> _About this exercise_
Each word in the data below should be copied exactly; the images should not.

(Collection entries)
-- Opening Marker --

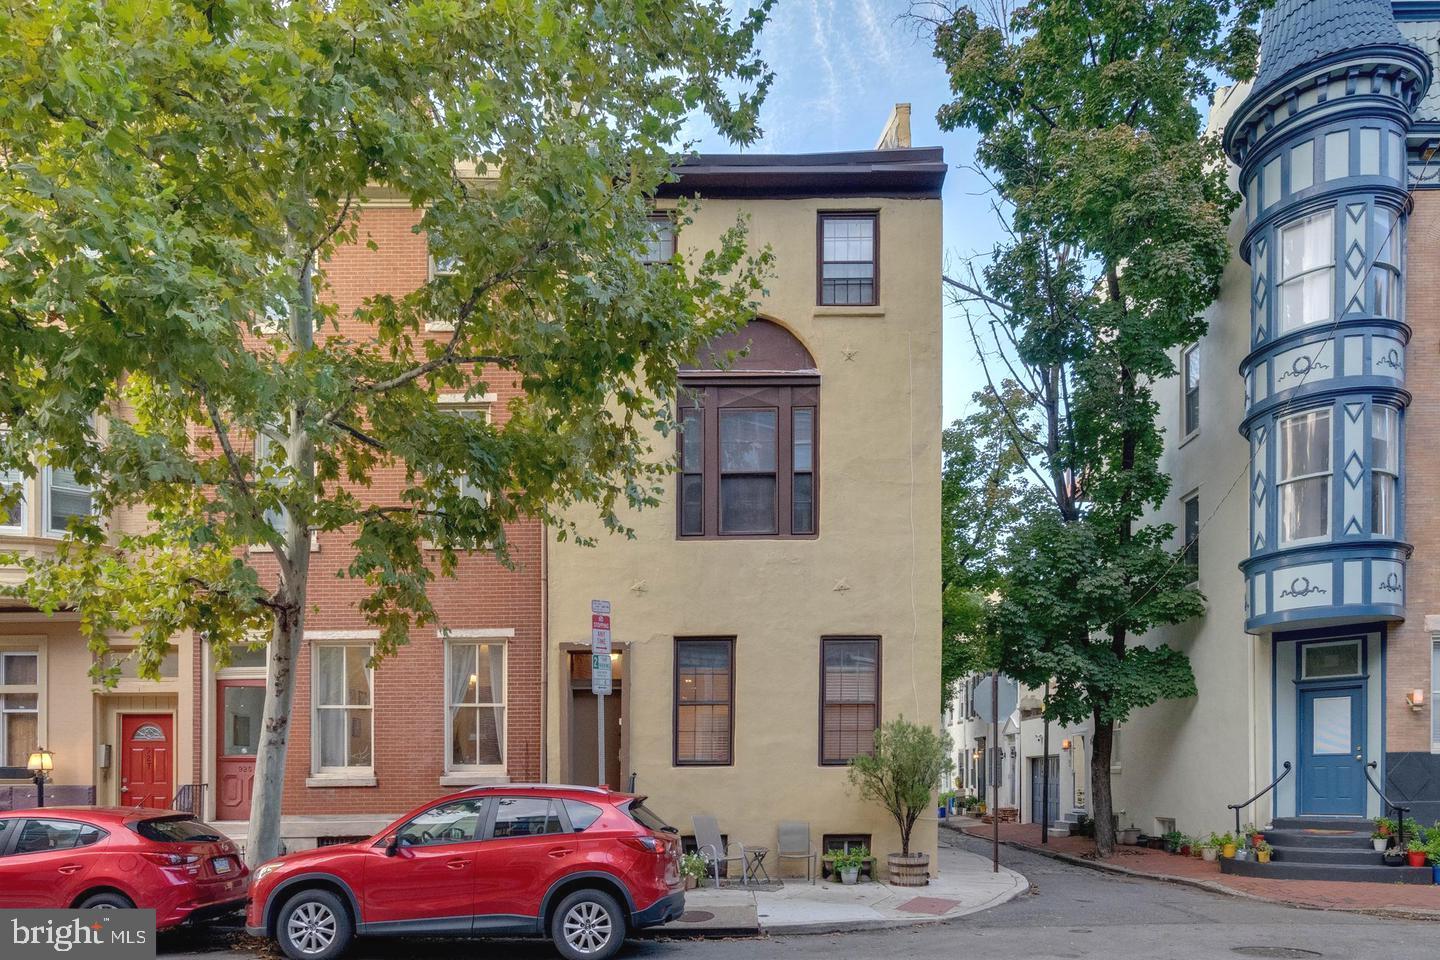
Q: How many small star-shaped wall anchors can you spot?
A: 3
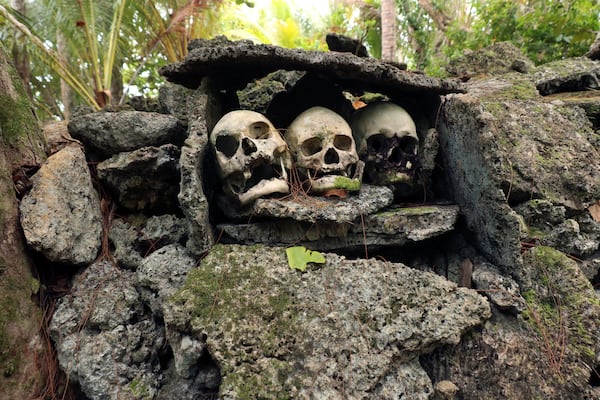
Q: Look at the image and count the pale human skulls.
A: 3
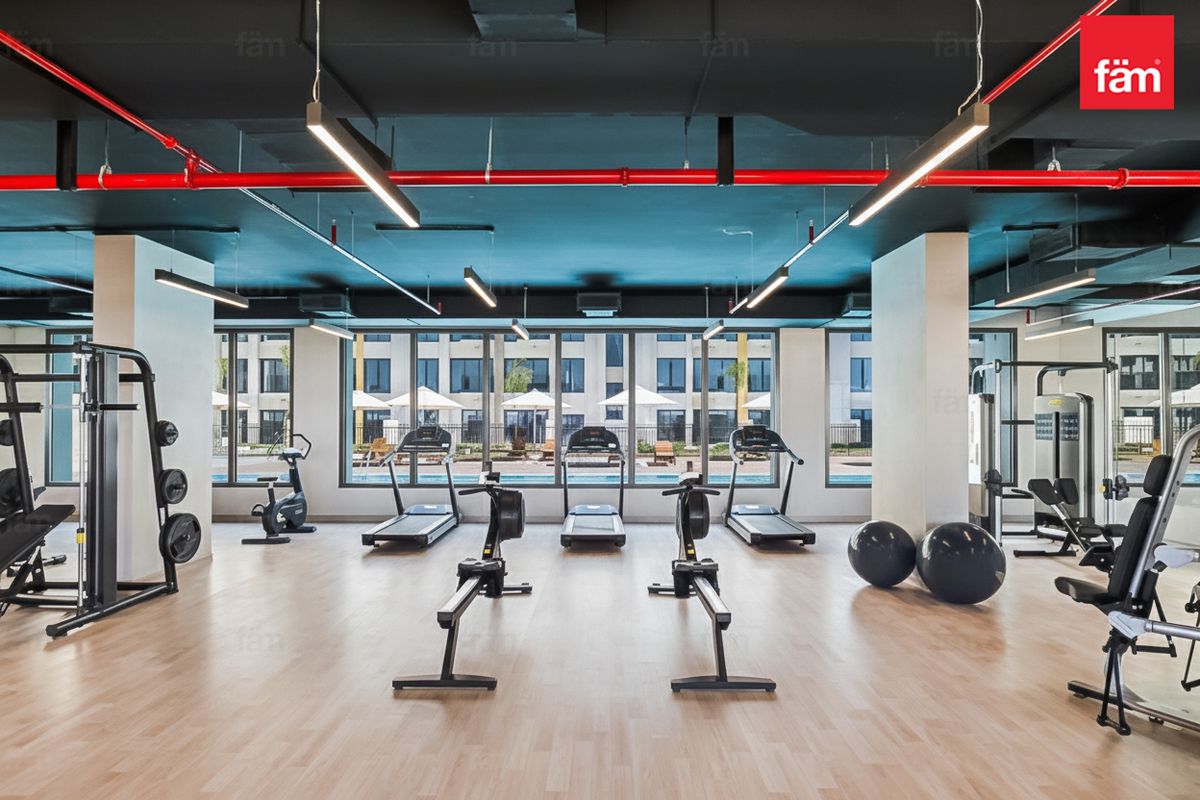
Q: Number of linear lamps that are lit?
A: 10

-- Closing Marker --

> _Task response_
Q: How many small star-shaped wall anchors can you spot?
A: 3
Q: Look at the image and count the pale human skulls.
A: 3
Q: Number of linear lamps that are lit?
A: 10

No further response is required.